PROBLEM TO WORK ON | From the first line to the last, retype the records exactly without their images.

=== DATA ===

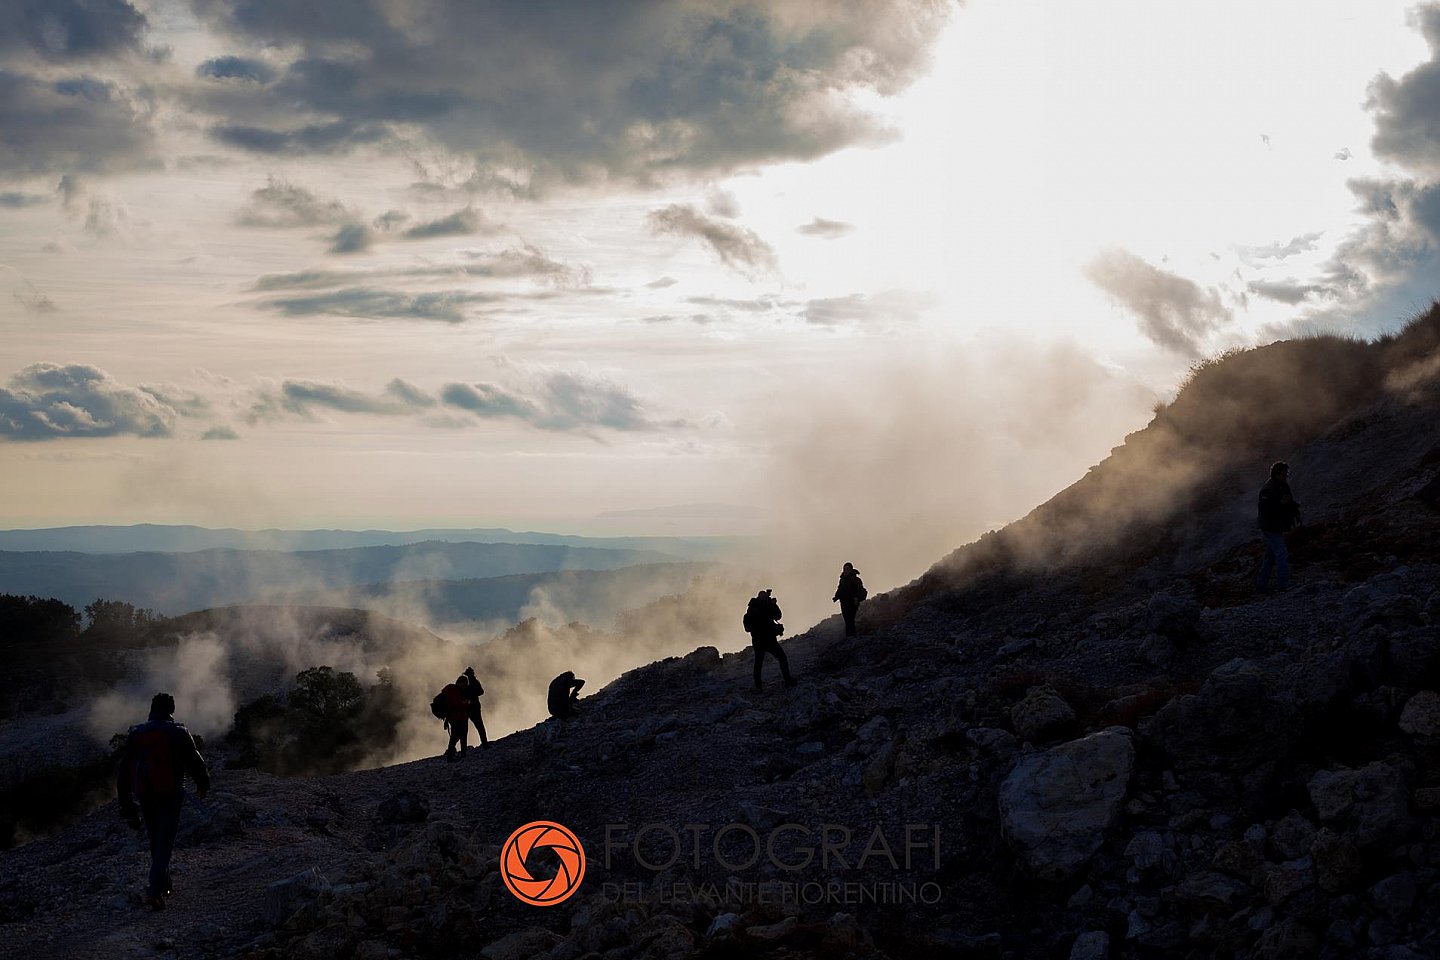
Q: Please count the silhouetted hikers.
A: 7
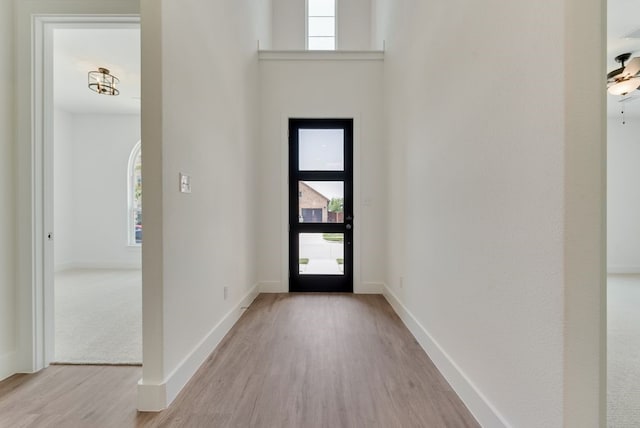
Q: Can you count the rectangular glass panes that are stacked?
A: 3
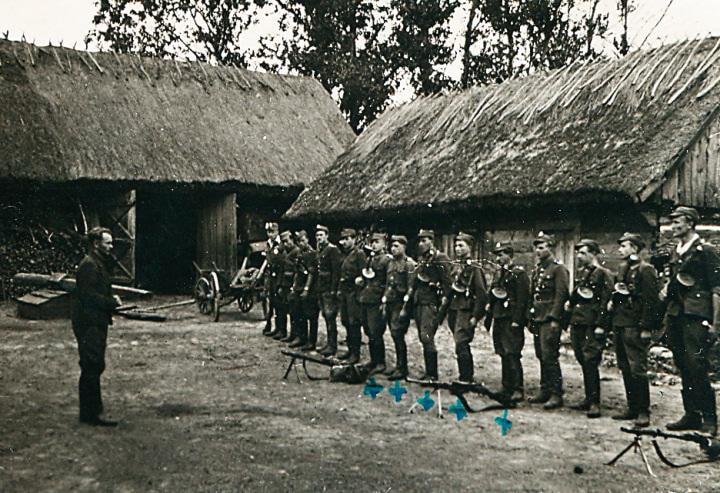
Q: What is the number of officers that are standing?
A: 15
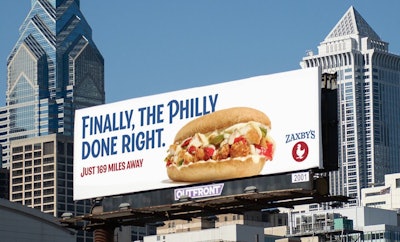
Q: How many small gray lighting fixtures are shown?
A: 4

===

ANSWER SECTION |
Q: Please count the silhouetted hikers.
A: 7
Q: Can you count the rectangular glass panes that are stacked?
A: 3
Q: What is the number of officers that are standing?
A: 15
Q: How many small gray lighting fixtures are shown?
A: 4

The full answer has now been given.